Seychelles to settle 41-year-old debt with Libya, worth $3.65 million
Seychelles to settle 41-year-old debt with Libya, worth $3.65 million
The conclusion of the repayment followed a meeting between Minister Hassan (left) and his Libyan counterpart, Dr. Khalid Al Mabrouk Abdalla in October. (Ministry of Finance, National Planning and Trade)
Seychelles has formally signed an agreement with Libya to settle a debt repayment from an original loan amounting to over $3 million, dated back to 1981, the Ministry of Finance said in a press release on Tuesday.
“Under the ‘settlement agreement’, the principal debt amounting to $3.65 million is to be paid in one cash installment within three months of the signing of the document. Whereas the interest accrued on the debt amounting to $885,000, will be paid in two installments during 2023,” said the Ministry.

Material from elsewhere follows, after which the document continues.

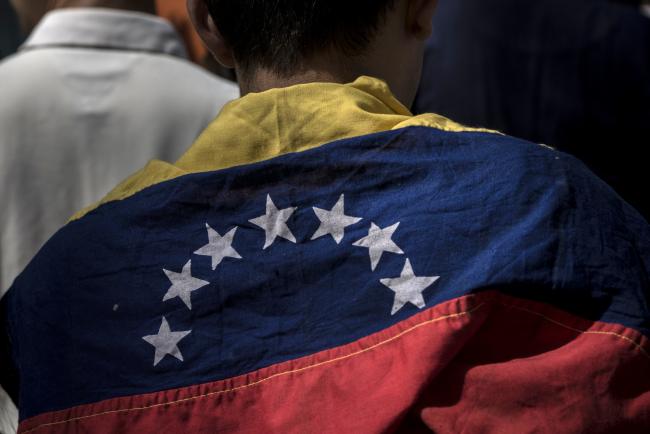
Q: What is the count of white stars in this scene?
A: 7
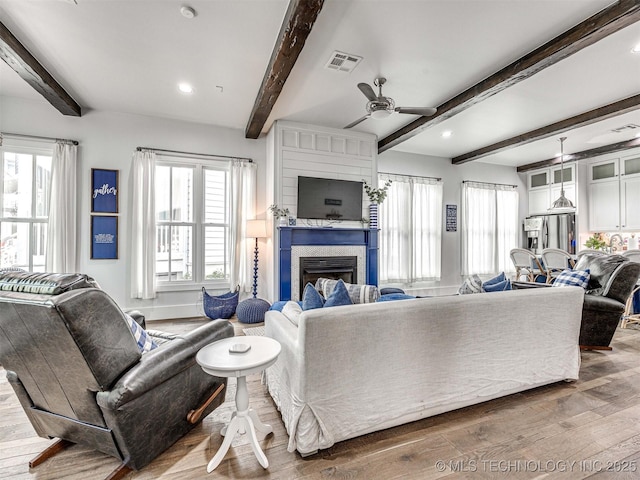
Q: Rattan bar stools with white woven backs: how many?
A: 4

According to the press release in an earlier interview with the Seychelles Nation newspaper, the director general of Debt Management, Dick Labonte, explained that “with the financial crisis in 2008, Seychelles defaulted on the majority of the repayment of its loans, leading to renegotiations with creditors to reschedule its debt as part of the IMF reform programme which the country embarked on. The loan from Libya was also part of the rescheduled loan.”

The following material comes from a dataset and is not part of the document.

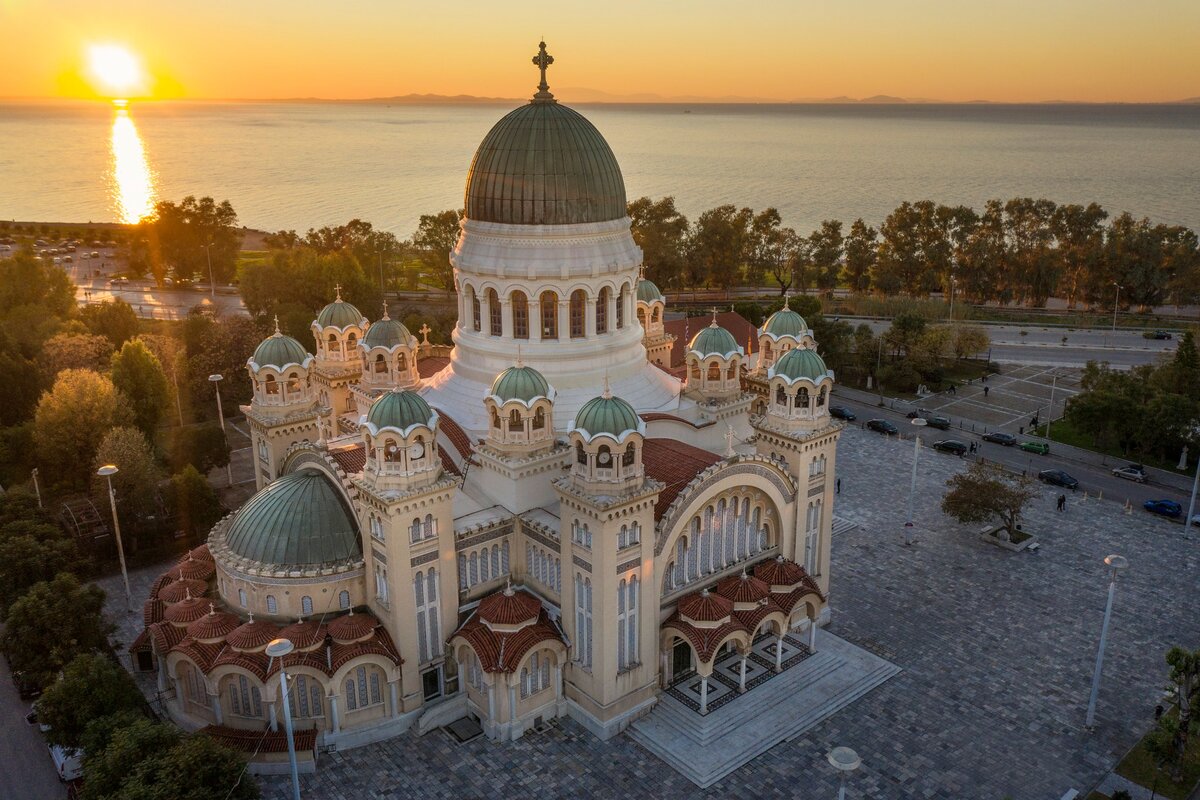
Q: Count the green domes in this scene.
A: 12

Seychelles, an archipelago in the western Indian Ocean, embarked on an IMF-backed economic reform programme in 2008, prompted by a default in the repayment of its debts. At the time the total public debt stood at 151 percent of GDP, with the external public debt representing almost 95 percent of GDP — or $808 million.
Labonte noted that in 2010, according to the settlement agreement with Libya, Seychelles effected the first repayment of the debt and an amount of $977,000 was paid to Libya.
“No other payments were effected thereafter, due to the instability in Libya at the time. Nonetheless, a special account was set up at the Central Bank of Seychelles and payments were effected as per the agreed specified amount annually, until the Libyan authority could confirm their account and receipt of payment,” said the ministry.
The conclusion of the repayment of this long-standing debt followed a meeting between Minister Naadir Hassan and his Libyan counterpart, Dr. Khalid Al Mabrouk Abdalla, at the margins of the IMF/World Bank meetings in October.
Both parties agreed to settle the debt and on Monday, December 12, the signed debt repayment agreement, by both sides, was officially handed over by Hassan to the Libyan Ambassador in Seychelles and a representative from the Libyan Ministry of Finance.